Been Wandering
I’ve spent the last four months wandering…
After a brief hiatus, I’m back. The lapse in posting has not been for lack of work to share but rather for lack of time. I’ve been working furiously for the past few months and it’s time to pull back the curtain a bit and share.
All Was Well…
Several months ago I decided to make a pretty drastic career change. I had spent my career to that point working in agencies — I’d even done a stint in-house at a large corporation.
A short list of some things I was completely sure of just a year ago:
- Design is a universal skill, and developing my skills as a high level thinker would translate to any challenge.
- For that reason, I would not concern myself too much with craft, but focus on concept.

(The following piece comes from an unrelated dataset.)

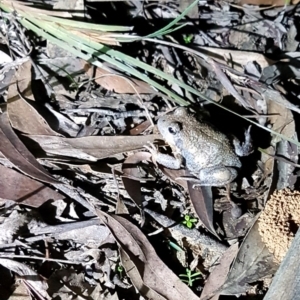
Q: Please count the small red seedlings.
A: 0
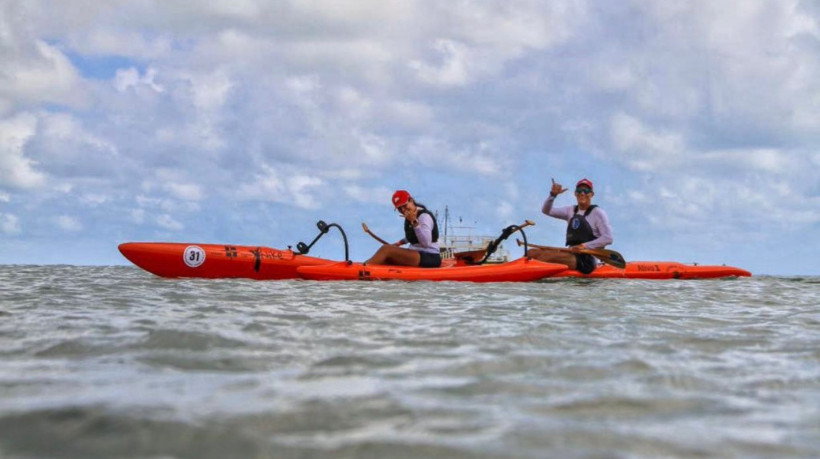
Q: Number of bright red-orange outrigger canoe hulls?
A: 2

- Real value comes from this conceptual thinking. The further the creative work was from the execution, the greater the value. Look at firms like IDEO who do creative work that is technically and conceptually beyond the contemporary user. These projects typically end in “insights” and prototypes, but hardly ever yield a tangible result. (I have an article queued up on this idea that I’ll post later — let’s just say the nature of value creation is fundamentally changing.)
- My future would be a career of client-services working within agencies until I was ready to start an agency of my own.

Suddenly Everything Changed…
Then opportunities began to present themselves. I was following the story of some people I greatly admired, some of them in-house designers, some working in or running agencies. I watched several of them as they made the transition from art direction or branding design to founders and product designers. I recognized that this field might scratch an itch I had had for a long time. And with some mentoring and encouragement I decided to make a change. A short list of what I learned over the following months:
- I realized that in this world of web product designers, creatives are creators. High-level thinking is only valuable if it can be translated into something understandable by users and then executed on.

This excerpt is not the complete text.